De Philips HomeRun 7000 Series XU7100/01 is ontworpen om grote ruimtes aan te kunnen. Het apparaat heeft een stofzak van 3 liter en een werktijd tot 180 minuten in de laagste stand. In tegenstelling tot veel kleinere robots is deze HomeRun uitgerust met een stille motor; de opgave van 66 dB maakt hem relatief stil.

Er zit een dweilfunctie in zodat je de robot na het stofzuigen ook direct kunt laten dweilen. Via de app kies je voor een van de modi of plan je een schoonmaakprogramma in. De robot kan zichzelf navigeren, obstakels omzeilen en keert na gebruik terug naar het laadstation. Omdat de opvangbak groot is hoef je niet vaak te legen en dankzij de Li‑ion‑accu is hij geschikt voor grotere woningen. Het apparaat is van recente datum en daarom nog volop verkrijgbaar.

Dreame L10s Pro Ultra Heat

Deze robot combineert een groot stofreservoir van 3,2 liter met een lange werktijd van ongeveer 220 minuten. Dankzij de geïntegreerde dweilfunctie verwijdert hij niet alleen stof maar kan hij ook nat reinigen. De L10s Pro Ultra Heat gebruikt een zak in het basisstation, waardoor je het reservoir minder vaak hoeft te legen.

De Dreame is voorzien van een Li‑ion‑batterij aanwezig en de robot keert automatisch terug naar het station voor opladen en legen. De sensortechnologie helpt bij het vermijden van obstakels en het nauwkeurig schoonmaken van zowel harde vloeren als tapijt. Dankzij de meegeleverde app stuur je de schoonmaak aan, stel je no‑go‑zones in of plan je een dweilrondje.
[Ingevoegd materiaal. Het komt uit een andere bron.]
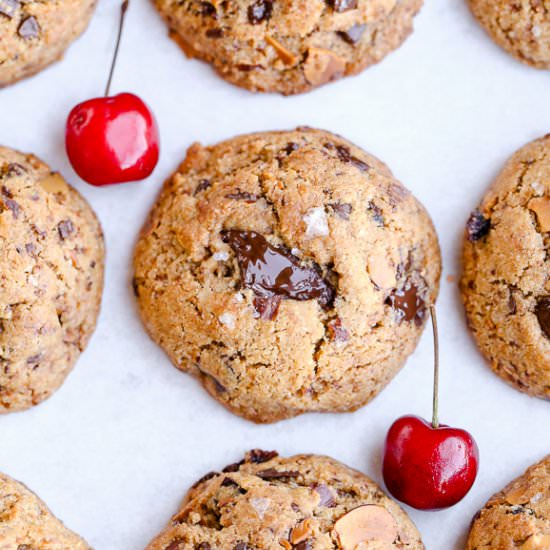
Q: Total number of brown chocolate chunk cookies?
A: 9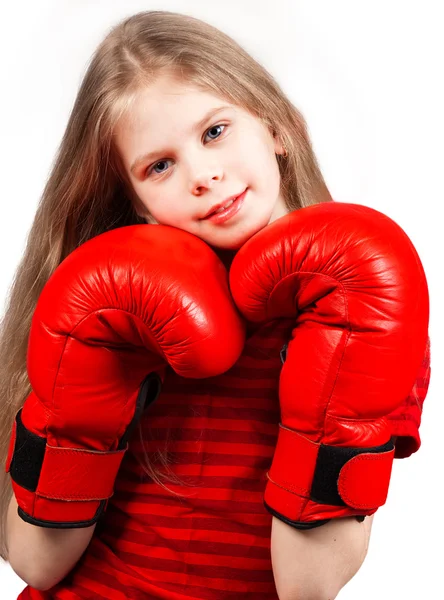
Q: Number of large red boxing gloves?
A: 2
Philips HomeRun 3000 Series Aqua XU3100/01

Deze Philips‑robot is bedoeld voor wie minder vaak handmatig wil schoonmaken. Hij beschikt over een gecombineerde stofzuig‑ en dweilfunctie en kan zichzelf legen via het automatische station. Met een gebruiksduur tot 200 minuten in de laagste stand en een geluidsniveau van 66 dB kan hij urenlang zijn werk doen zonder al te veel herrie. De stofcontainer van 35 cl is kleiner dan bij de HomeRun 7000, maar door het automatische leegmechanisme is dat geen probleem.
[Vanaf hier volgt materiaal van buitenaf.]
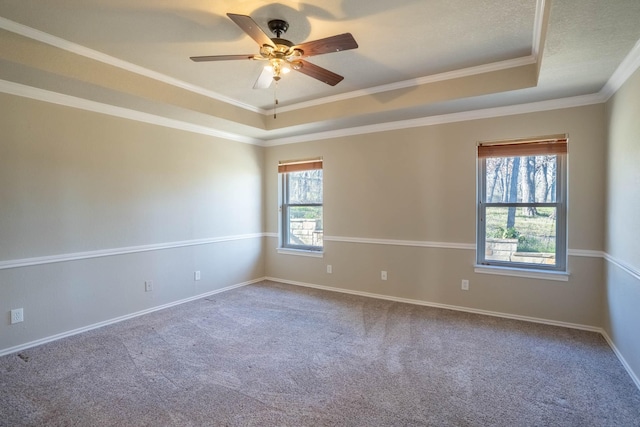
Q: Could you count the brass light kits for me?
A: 1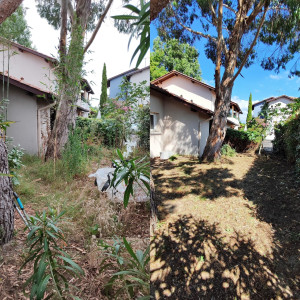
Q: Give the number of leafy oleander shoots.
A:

Je bedient het apparaat via de app en kunt daar zowel een schema programmeren als zones instellen. De Aqua XU3100/01 is een model uit de recente 3000‑serie en doordat hij een mop‑pad heeft kan hij zowel droog als nat reinigen, wat handig is voor harde vloeren zoals tegels en laminaat.

iRobot Roomba Combo j9+

De Roomba Combo j9+ is een model dat je vloeren zowel kan stofzuigen als dweilen. De Combo j9 beschikt over een opvangbak van 31 cl en hij kan zelf zijn inhoud legen in het automatische basisstation dat bij de set hoort. De Li‑ion‑accu zorgt voor een lange gebruiksduur en de robot maakt een routeplanning zodat elke ruimte efficiënt wordt schoongemaakt.
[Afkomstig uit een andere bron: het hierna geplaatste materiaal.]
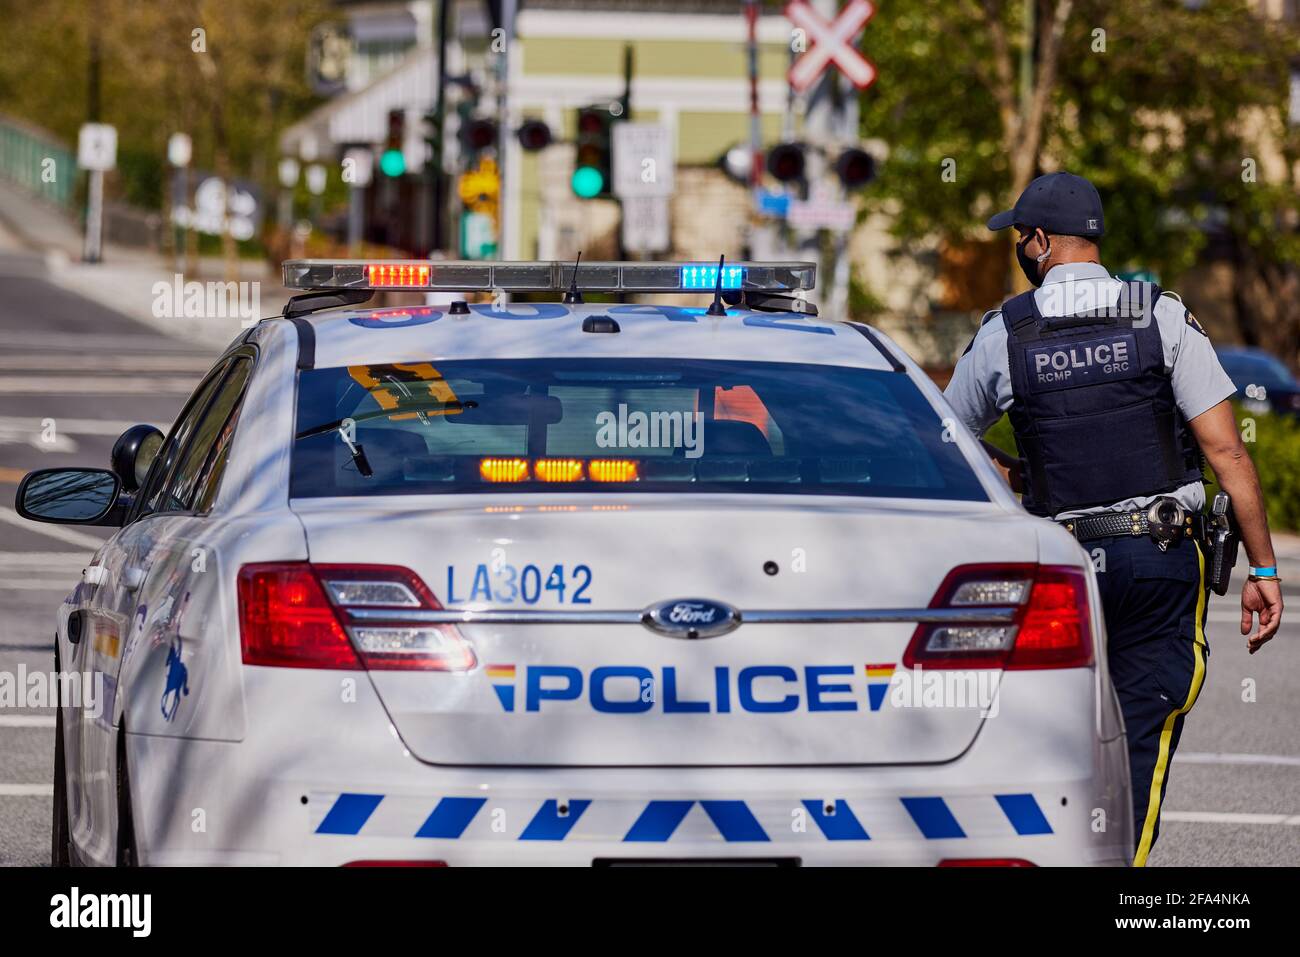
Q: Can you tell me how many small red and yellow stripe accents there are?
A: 2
Via de app kun je zones instellen waar de robot niet mag komen en het dweilelement in‑ of uitschakelen. In de basis maakt de Combo j9+ zelfstandig een kaart van je woning en keert terug naar het station wanneer de accu moet opladen of de stofcontainer vol is. De robot is bedoeld voor huishoudens die gemak belangrijk vinden en biedt naast stofzuigen ook een dweilfunctie voor hardere vloeren.

MOVA Tech P50 Ultra

De MOVA Tech P50 Ultra is een forse robotstofzuiger met een basisstation. Het apparaat heeft een stofreservoir van 30 cl en wordt geleverd met een basisstation waarin je het stof eenvoudig kunt verwijderen. De robot produceert een geluidsniveau van 74 dB, iets hoger dan de Philips‑modellen, en weegt inclusief station ruim 13 kg.

Hij kan uiteraard ook automatisch terugkeren naar het station om op te laden of te legen. In de specificaties staat dat de MOVA is voorzien van een Li‑ion‑batterij en dat hij zowel kan stofzuigen als dweilen. De meegeleverde app maakt het mogelijk om routes in te stellen en zones te blokkeren. Met een vermogen van 700 W is hij krachtig genoeg voor tapijten en harde vloeren. Het is geschikt voor mensen die een uitgebreid station met automatische functies willen.